Esto de las imputaciones judiciales está de moda en la política, lamentablemente. Y digo lamentablemente porque algunos hacen de ellas el centro y el mérito de su acción política, en vez de centrarla en la gestión de los asuntos públicos. Pero, ¿qué significa técnicamente estar imputado? La Ley del Jurado de 1995, en su Exposición de Motivos, dice que según el Tribunal Constitucional (sentencias 44/1985, 135/89 y la de 20/9/93), imputada es “toda persona a quien se atribuye, más o menos fundadamente, un acto punible”. Es decir, dándole la vuelta a la definición, una persona puede ser imputada con ¡más o menos! fundamento. Si estaba o no fundada –no si fue jurídicamente correcta- lo decidirá el Juez al finalizar la instrucción.

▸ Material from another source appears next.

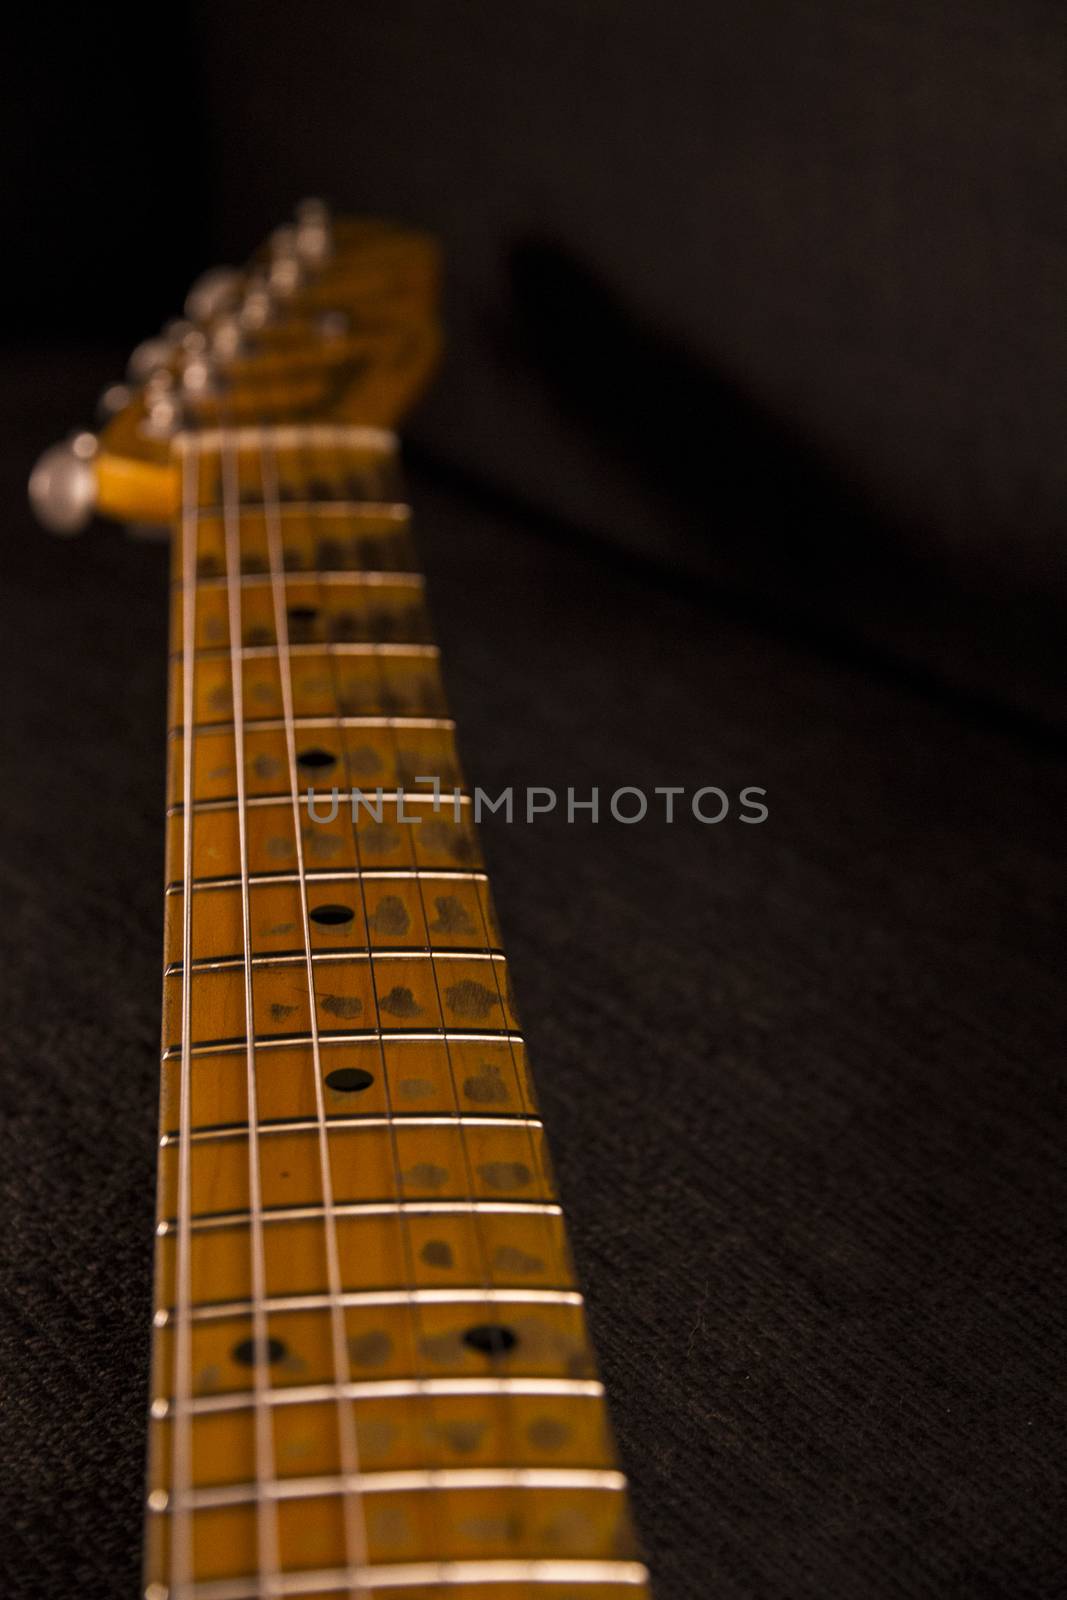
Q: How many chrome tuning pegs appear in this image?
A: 6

El caso es que la imputación se ha convertido en un estigma social, especialmente para las personas públicas que, aunque después sean absueltas, quedan marcadas y a veces aniquiladas. Por eso, antes de “juzgar” social y políticamente a un imputado, hay que saber muy bien en que nos basamos. Por ejemplo, no es lo mismo imputar a una persona a la que se le detiene con un puñal ensangrentado en la mano y al lado de un muerto apuñalado, que hacerlo al que le acusa de estafa un deudor moroso, la famosa “querella catalana”. Como no es lo mismo que un político sea imputado por haber dictado una resolución administrativa discutible y desafortunada, que lo sea porque ha metido la mano en la caja. En lenguaje coloquial, es muy distinto meter la mano que meter la pata, aunque la metedura de ambas extremidades, e incluso de las narices, puede acabar en una imputación.

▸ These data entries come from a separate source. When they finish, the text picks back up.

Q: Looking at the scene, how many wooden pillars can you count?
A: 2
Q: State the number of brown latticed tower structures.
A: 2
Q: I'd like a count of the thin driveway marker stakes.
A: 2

En fin, esa figura jurídica se ha convertido en un sambenito, término que como se sabe se atribuía al hábito, poncho o túnica que en la época de la Inquisición tenían que vestir en procesión los herejes o los “cristianos nuevos sospechosos”, o sea los judíos conversos, cuando eran castigados por la misma. El sambenito era algo humillante, infamante. Con todo no voy a ser yo quien defienda a los “chorizos”, pero sí quien defienda la presunción de inocencia, a través de esta columna o en juicio, porque cuando un inocente es imputado y, como consecuencia de ello, vilipendiando públicamente, el daño es irreparable.
Y como este término ha degenerado en un estigma social, me parece muy buena idea la del ministro de Justicia que en el anteproyecto de Ley Orgánica de Enjuiciamiento Criminal ha propuesto sustituir el término imputado por el de “investigado”. Al final, desde un punto de vista técnico, ser imputado o investigado será lo mismo -se trata de una investigación con todas las garantías para la persona afectada-, pero desde el punto de vista social la cosa cambia por que, en términos coloquiales, al afectado le quitamos el sambenito de equiparar imputado a delincuente.

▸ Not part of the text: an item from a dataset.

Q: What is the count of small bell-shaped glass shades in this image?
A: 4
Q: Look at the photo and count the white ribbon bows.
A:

Es curioso como nuestro sistema jurídico que, por ser muy garantista, creó la figura del imputado como un medio de proteger todos los derechos del ciudadano, sea persona pública o privada, ha dado lugar a que sociológicamente la imputación, tenga o no fundamento, sea una infamia. En la antigua Roma la infamia era la degradación del honor civil. Siempre me han parecido terribles los casos de personas que se han pasado 20 o 30 años en prisión por un crimen que después se prueba que no han cometido, ya no les digo los que siendo inocentes han sido condenados a la pena de muerte. ¿Por qué creen ustedes que en Estados Unidos un condenado a la pena capital se pasa años y años en el corredor de la muerte?, ¡por si acaso!


La imputación se ha convertido en un sambenito “cuasi inquisitorial”, pero con una diferencia, el sambenito en la Edad Media “sólo” se llevaba en el pueblo (lo de “sólo” es por el dicho: “pueblo pequeño, infierno grande”), mientras que ahora la imputación se difunde al instante por todas las redes sociales. Para que quede claro, justicia sí, sambenitos inquisitoriales o infamia romana, no.